Estava voltando depois de tantos anos para desfrutar da aposentadoria no lugar tranquilo em que nascera. 

Sairam da estação e Luisa observava tudo com curiosidade.  As ruas estreitas de paralelepípedos, onde as casas desfilavam com pequenos jardins. Outras construídas diretamente junto às calçadas, em que mulheres se debruçavam nas janelas para ver a vida passar.

Arrastando a bagagem, chegaram à uma velha casa com um grande jardim, onde reinavam jabuticabeiras, limoeiros, mamoeiros e outras tantas árvores, que dançavam suavemente ao sabor da aragem.

Entraram, e velhas mobílias os esperavam.  Abriram as janelas para deixar a luz do sol entrar. Cada canto trazia uma lembrança a Tomé.  A casa estava fechada há muito tempo, precisaria de algumas reformas, mas era confortável e ampla.
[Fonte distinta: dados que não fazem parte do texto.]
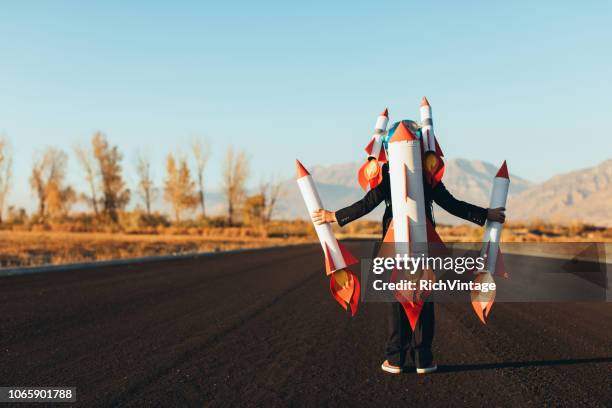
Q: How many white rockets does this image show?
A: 5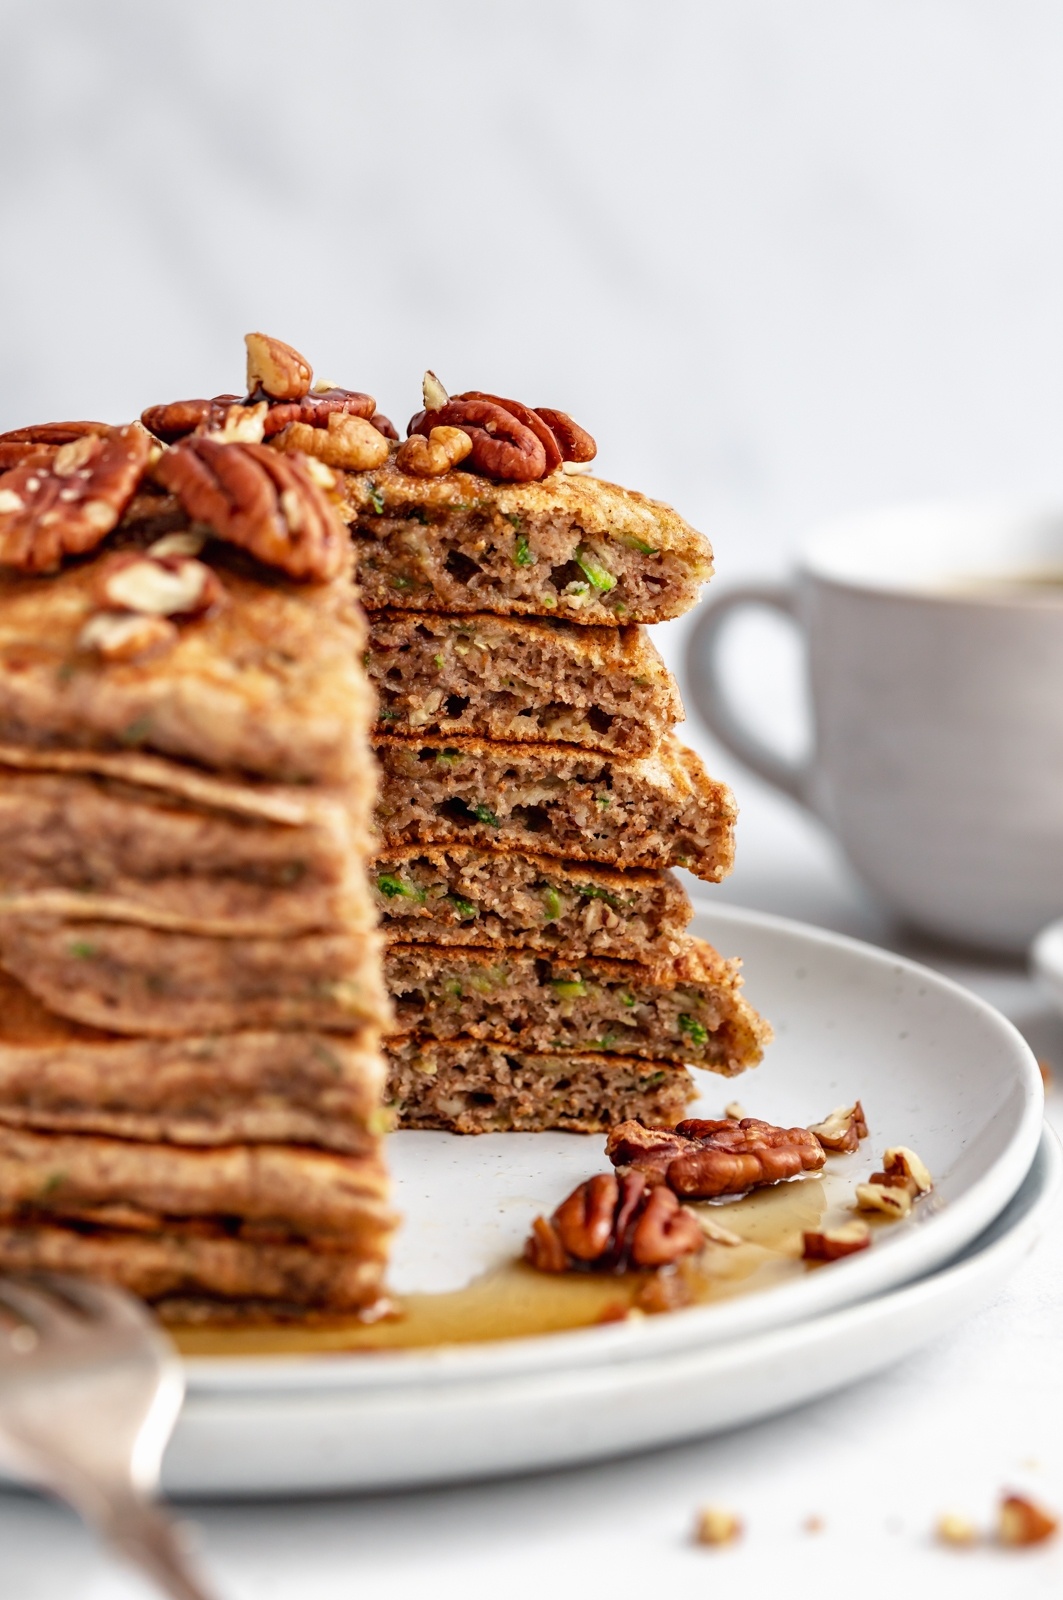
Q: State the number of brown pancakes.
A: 6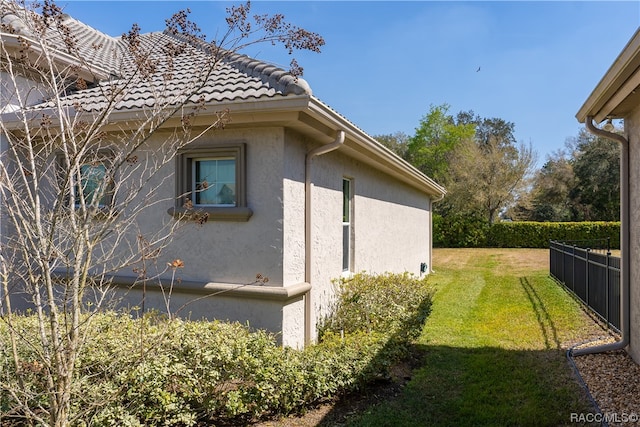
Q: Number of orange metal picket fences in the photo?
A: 0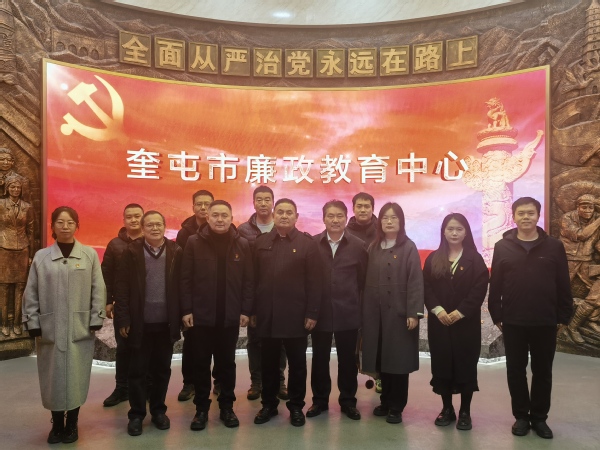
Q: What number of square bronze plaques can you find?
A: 11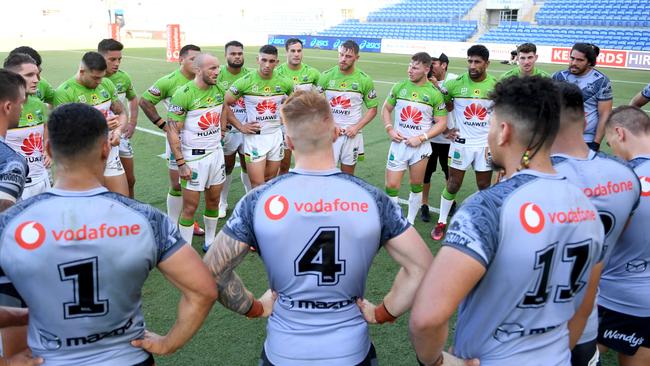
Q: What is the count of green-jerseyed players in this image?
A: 13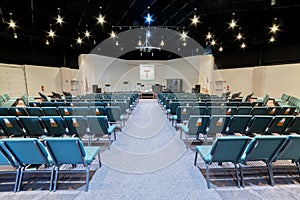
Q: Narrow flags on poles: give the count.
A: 2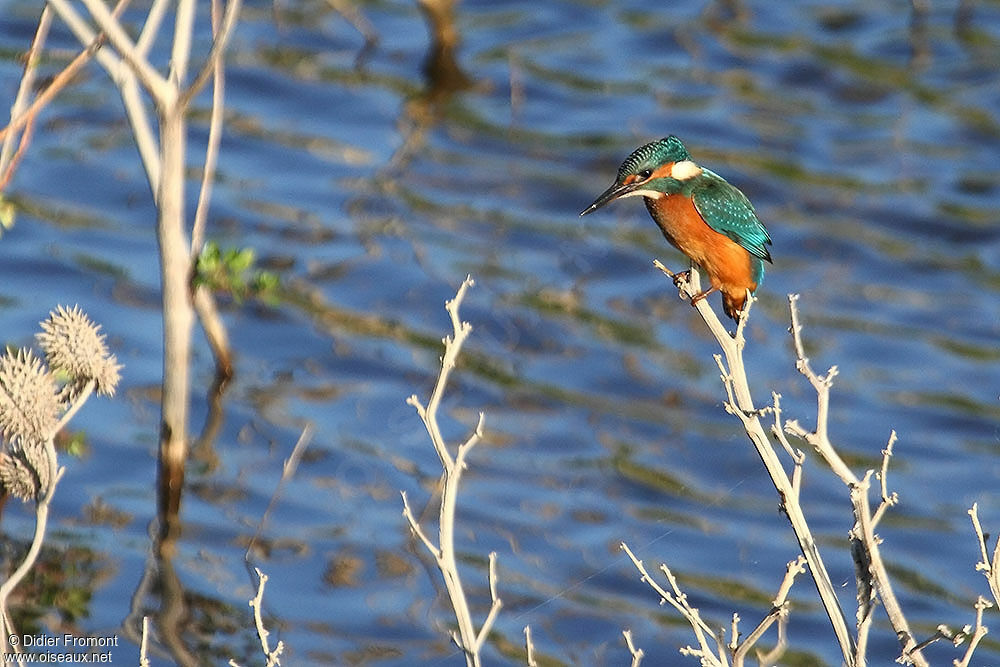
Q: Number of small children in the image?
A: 0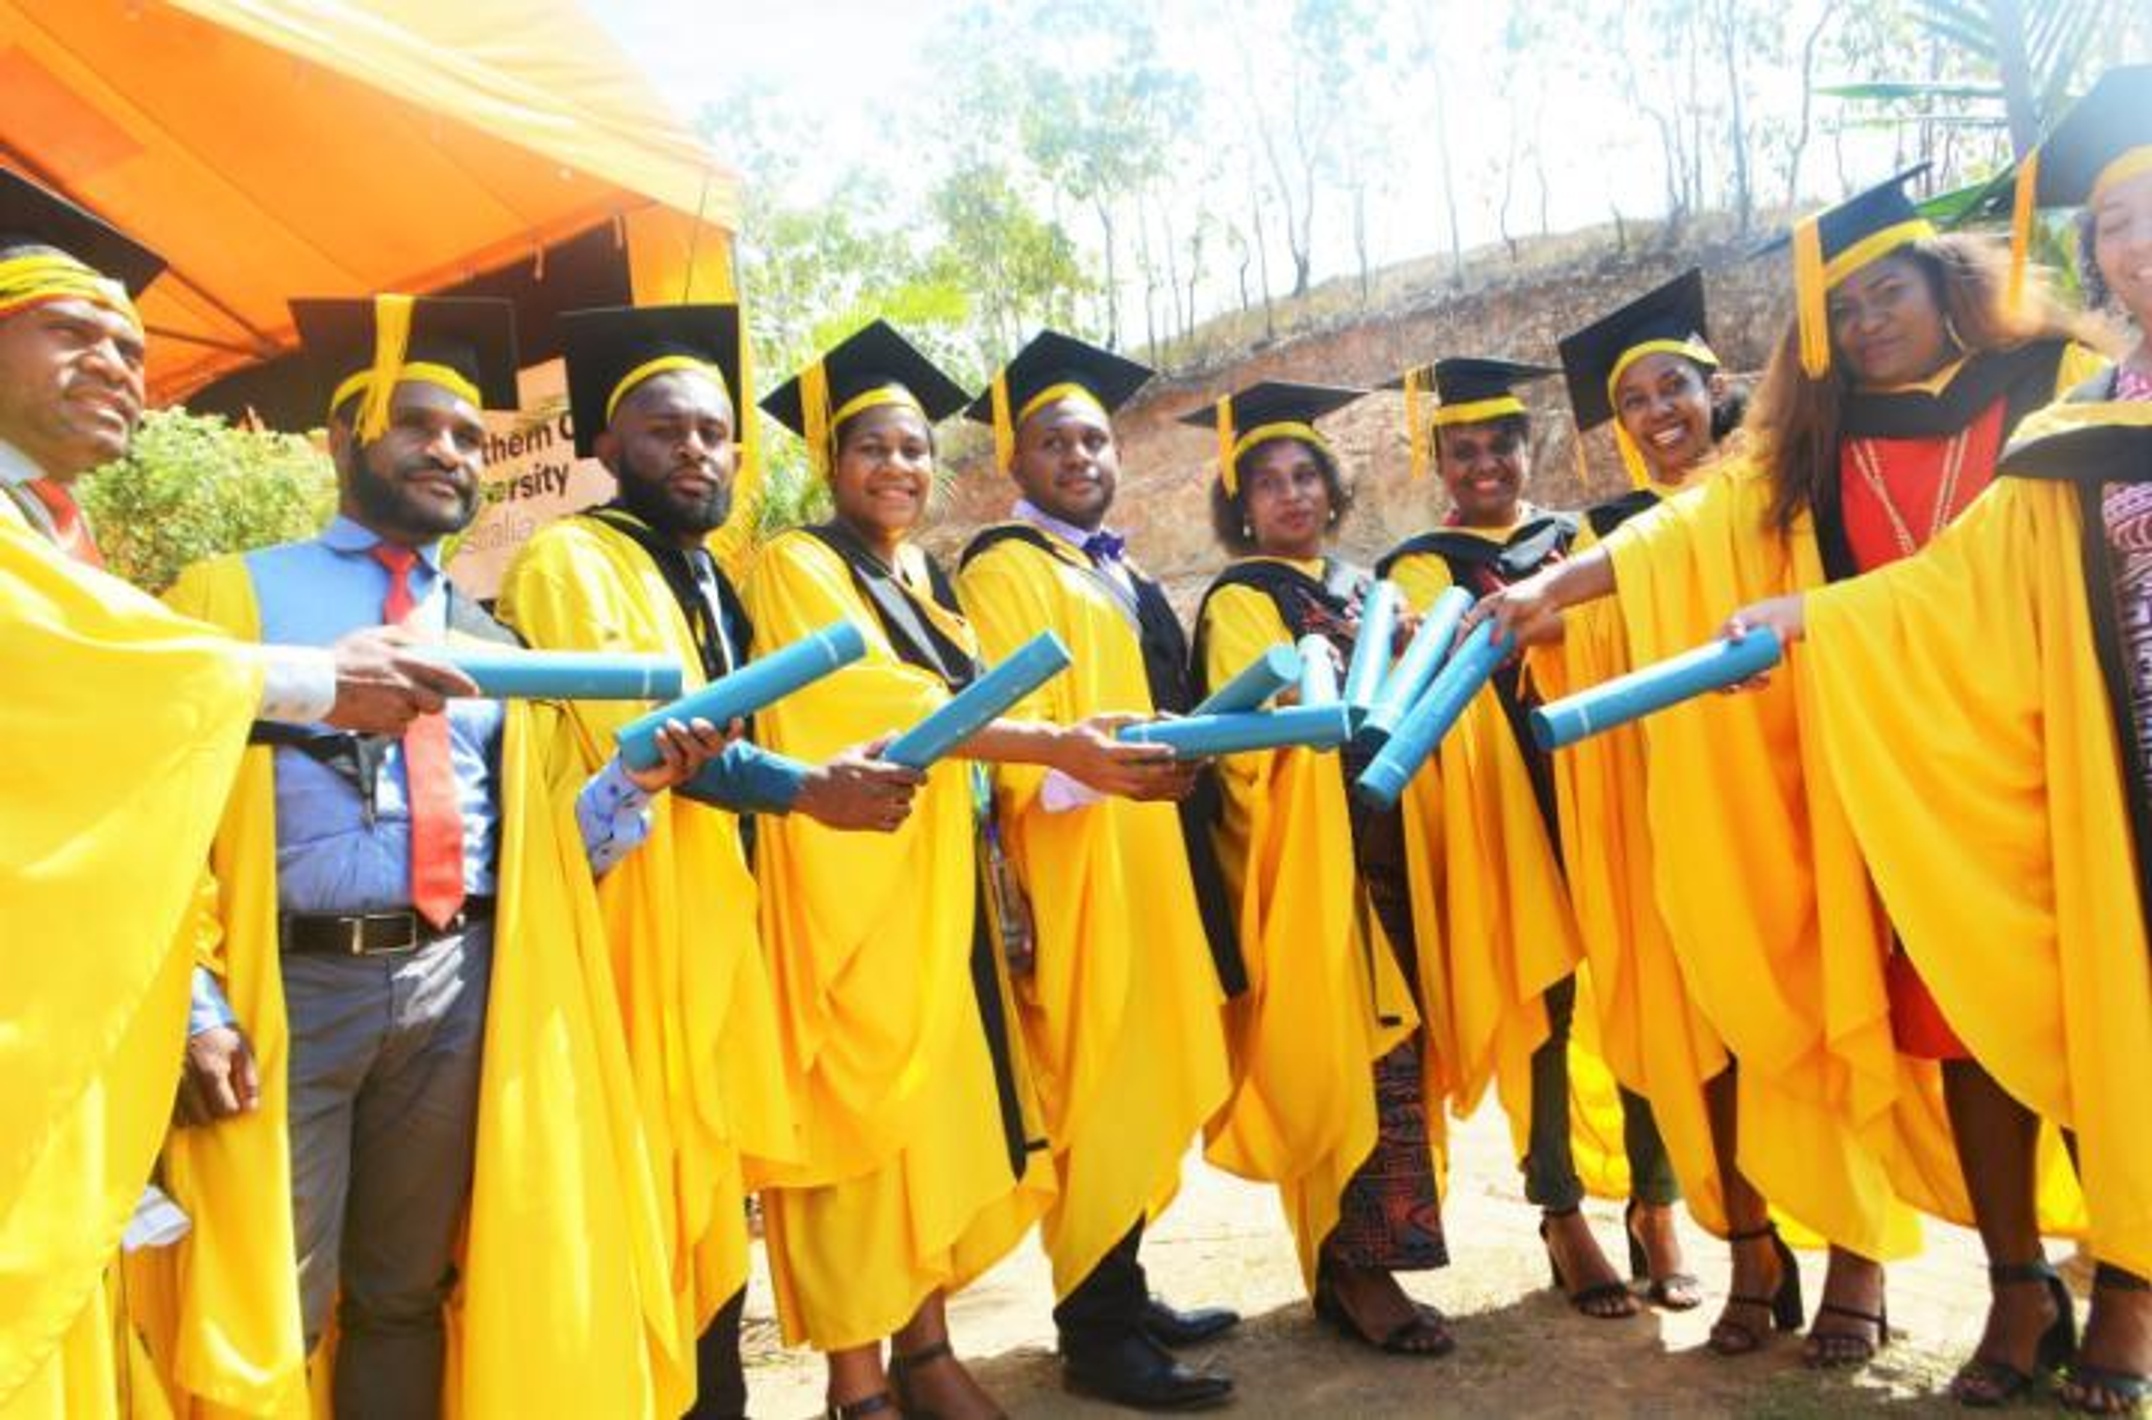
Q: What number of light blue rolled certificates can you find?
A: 10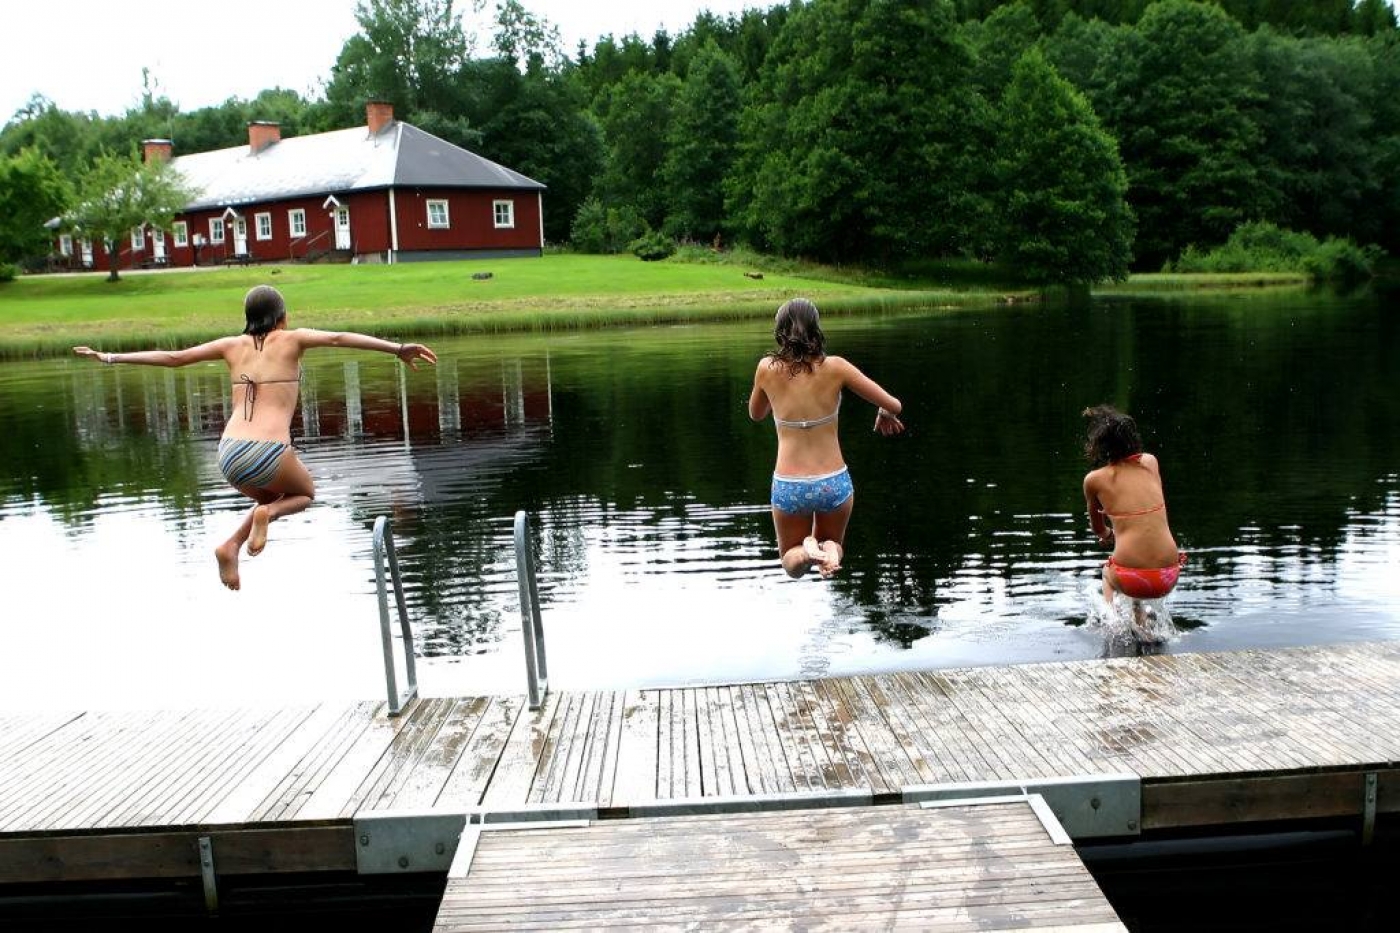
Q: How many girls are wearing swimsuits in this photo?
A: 3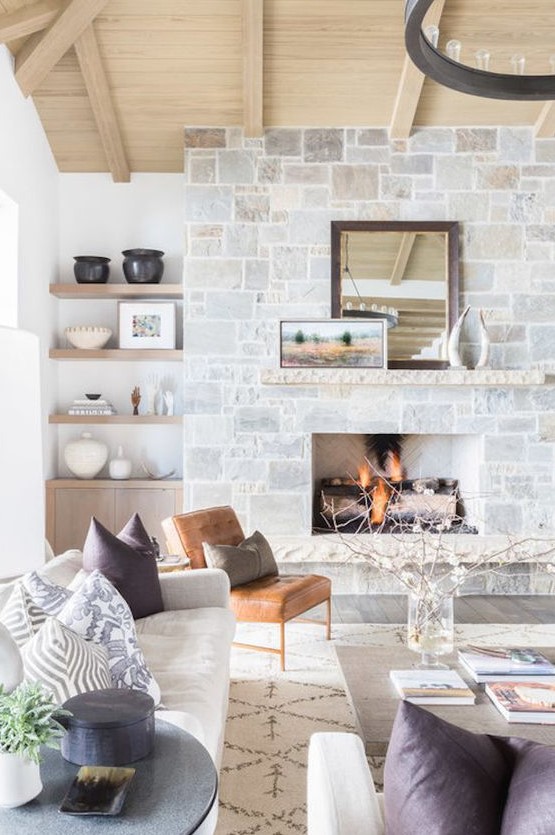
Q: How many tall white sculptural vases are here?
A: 2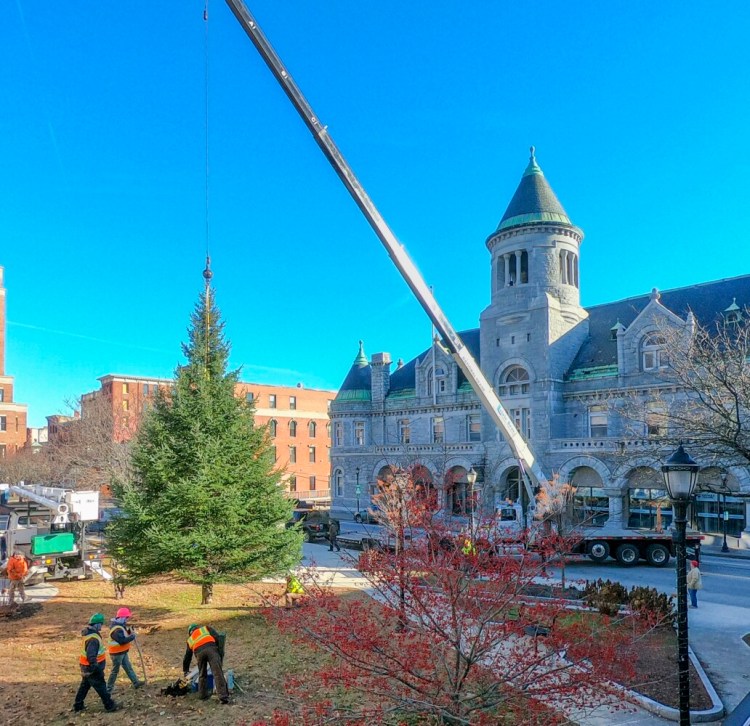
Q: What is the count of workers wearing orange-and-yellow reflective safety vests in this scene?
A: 3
E voltar para ela, era voltar ao antigo ninho.

Aos poucos foram se habituando à nova vida.  Tomé aproximou-se de velhos amigos e Luisa foi fazendo novas amizades.  Católicos fervorosos começaram a frequentar a igreja.  Aos domingos iam à missa, e como todos, foram capturados pela doçura do carismático padre.  Apesar de suas profissões terem exigido muito deles, ele fora um exímio investigador de polícia e ela, professora, sempre gostaram de participar das tarefas paroquiais.  Ensinavam catecismo às crianças, promoviam encontro de casais e ajudavam em outras programações da igreja.

Certo dia, ao entrar na sacristia, encontrou uma mulher de vestes simples, que se dirigiu a ele:

— Sr. Tomé, vim entregar o dízimo, mas o padre não está.  Posso entregar para o senhor?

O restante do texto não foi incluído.